I don’t want this essay to be a debate about static vs. dynamic typing. This essay is about totality and how to define it. Totality is really a concept that came from computability theory. It’s for asking questions like “does function f halt for all integer inputs.” The domain is specified by the problem, not the function. That’s why division is partial in programming: The domain is specified from outside, by the language’s choice of types.
In programming we use totality to consider the possible and probable inputs of a function. We concede that we must make imperfect tradeoffs between ideal mathematical objects and available language features. In most type systems, we can’t say “it’s a number, but it can’t be zero” and have the type checker ensure it’s correct.
So I’ve come up with a definition that takes the pragmatics of the idea into account:
A function is total if it returns a valid domain value for every combination of valid domain values as arguments.
In this definition, “valid domain value” is doing a lot of work. It’s purposefully vague. But it asks you, the domain modeler, to consider your domain (in the business domain sense) and the meaningful values in it. It asks you to consider what subset of those values are valid. These often don’t correspond perfectly to types in your language. Ideally there would be a perfect overlap between the domain of a function and the business domain values. Where the overlap is not perfect is where you should look.
I want programmers to think past types and peer deep into the domain. I want them to ask these questions:
What are the meaningful domain values that this function is meant to operate on?
Does that set constitute a cohesive concept?
Are there values that are conceptually cohesive that it won’t work for?
How can I map the set of domain values this function is defined on to language features to get some kind of safety guarantees?

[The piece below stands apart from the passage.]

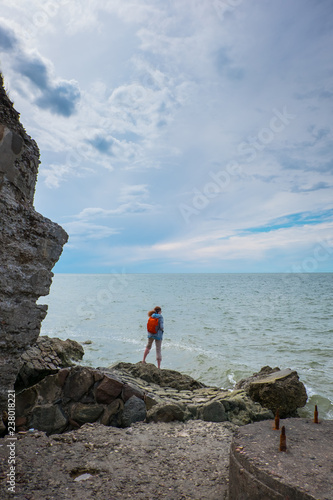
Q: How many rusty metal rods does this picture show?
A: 3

This definition also has a curious effect. Let me demonstrate in Clojure. Let’s say I’m definition a function that should only be defined over non-negative numbers. I don’t have complex numbers in my business domain:
(defn square-root [x] …)
If I’m conscientious, I’ll add a docstring explaining the domain of the function (the set of arguments it is defined over):
(defn square-root
“The square root of a non-negative number.”
[x]…)
Great! But I want the domain to be enforced in code. In Clojure, I might write:
(defn square-root
“The square root of a non-negative number.”
[x]
(assert (not (neg? x)))
…)
Awesome! I’ve now made the function total! We’ve expressed the domain of the function adequately using the features of the language. Ironically, though, we have written code that is more likely to throw when totality is usually defined as throwing less often. But we’re also defining what are valid arguments. Calling (square-root -1) throws an AssertionError, indicating that you, the programmer, violated the contract. So it is total, considering the explicitly defined domain of the function.
These are the kinds of questions I wrestle with when writing a book. I know I use the idea of total function all the time when programming in Clojure. I think it’s valuable. But Clojure doesn’t have types, so what can it mean? Why do others believe it can’t mean anything? I think it’s important to get these ideas right. If you were ever wondering what takes so long to write a book, it’s reading, thinking, digging, conversing until I feel like I’ve got a handle on it.

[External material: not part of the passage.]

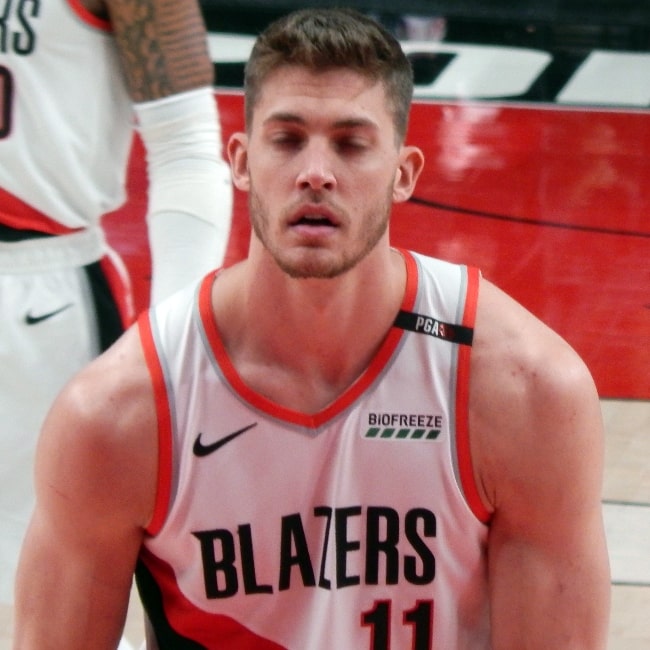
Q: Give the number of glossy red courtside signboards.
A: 0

When you’re working on software design, or any kind of design, there are always hard questions. You can’t rely on pat answers. Instead, you need conceptual models to give you different perspectives. Total functions is one of those. It helps you focus on the failure modes of your functions: Could this function be passed something that will break it? Will it ever return an unexpected value? What would cause it to throw an exception? It’s not about writing code according to some rule, or using a language feature in a particular pattern. You have to think broader than that.